Bug: InstCombine misses fold of integer NaN check to fcmp uno — 4 insns vs 2

Title

InstCombine: (bitcast float to i32 & 0x7FFFFFFF) > 0x7F800000 not folded to fcmp uno — 4 instructions vs 2

Summary

The standard way to test for NaN via integer bit manipulation — mask off the sign bit and compare against +∞’s bit pattern — is not recognized as equivalent to fcmp uno float %f, %f and generates 4 instructions instead of 2.

InstCombine does partially fold the pattern (replacing bitcast & 0x7FFFFFFF with fabs), but does not take the final step of recognising that bitcast(fabs(%f)) > bits(+∞) is the definition of NaN.

This pattern appears in §17-3 of Hacker’s Delight as one of several IEEE field tests written purely via integer operations on the float bit pattern.

Reproducer

define i1 @float_is_nan(float %f) {
  %i = bitcast float %f to i32
  %a = and  i32 %i, 2147483647   ; 0x7FFFFFFF — strip sign bit
  %r = icmp ugt i32 %a, 2139095040  ; > 0x7F800000 = bits(+∞)
  ret i1 %r
}
opt -O2 -S float_is_nan.ll   # partial fold only (fabs, not fcmp uno)
llc -O2 -mtriple=x86_64-pc-linux-gnu float_is_nan.ll -o -

Current output (4 instructions)

movd   %xmm0, %eax
andl   $2147483647, %eax      ; 0x7FFFFFFF
cmpl   $2139095041, %eax      ; 0x7F800001 (setae ↔ ugt 0x7F800000)
setae  %al
retq

After opt -O2, the IR is partially simplified to:

%1 = tail call float @llvm.fabs.f32(float %f)
%a = bitcast float %1 to i32
%r = icmp samesign ugt i32 %a, 2139095040
ret i1 %r

opt replaced bitcast & 0x7FFFFFFF with fabs, but did not continue to fcmp uno. llc then generates the same 4-instruction sequence.

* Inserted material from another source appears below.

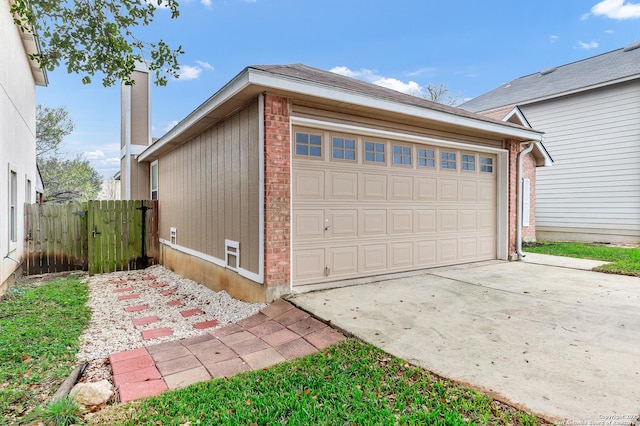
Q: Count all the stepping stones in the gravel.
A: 12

Expected output (2 instructions)

ucomiss  %xmm0, %xmm0
setp     %al
retq

This is exactly what fcmp uno float %f, %f produces — verified:

define i1 @float_is_nan_fcmp(float %f) {
  %r = fcmp uno float %f, %f
  ret i1 %r
}

→ 2 instructions with ucomiss %xmm0, %xmm0; setp %al.

Why they are equivalent

A float f is NaN if and only if:

  • the biased exponent field is all-ones (= 0xFF for single precision), AND
  • the mantissa field is nonzero.

In integer representation: (bits(f) & 0x7FFFFFFF) > 0x7F800000, because 0x7F800000 is +∞ (all-ones exponent, zero mantissa) and the only values with a larger stripped representation are NaN.

fcmp uno float %f, %f returns true iff %f is unordered with itself, which is true iff %f is NaN.

Both predicates are true for exactly the same set of bit patterns.

Note: float_is_inf is not a comparable miss

(bitcast(float %f) & 0x7FFFFFFF) == 0x7F800000 tests for infinity. opt -O2 folds this to fcmp oeq float fabs(f), +Inf, but llc still generates 4 integer instructions because the ucomiss path would incorrectly return true for NaN inputs (NaN ucomiss +Inf sets ZF=1 and PF=1; sete alone is wrong). The integer path is correct and 4 insns is optimal for float_is_inf.

For NaN however — fcmp uno %f, %f sets the parity flag via ucomiss %xmm0, %xmm0 and setp reads exactly that flag — there is no edge-case ambiguity.

Where to fix

llvm/lib/Transforms/InstCombine/InstCombineAndOrXor.cpp or llvm/lib/Transforms/InstCombine/InstCombineCasts.cpp:

Recognize the pattern (post-fabs-fold form):

icmp ugt (bitcast float (fabs %f)), bits(+∞)

fcmp uno float %f, %f

Alternatively, recognise the raw form before the fabs fold:

icmp ugt (and (bitcast float %f to i32), 0x7FFFFFFF), 0x7F800000

fcmp uno float %f, %f

The same fold applies to double precision with mask 0x7FFFFFFFFFFFFFFF and threshold 0x7FF0000000000000.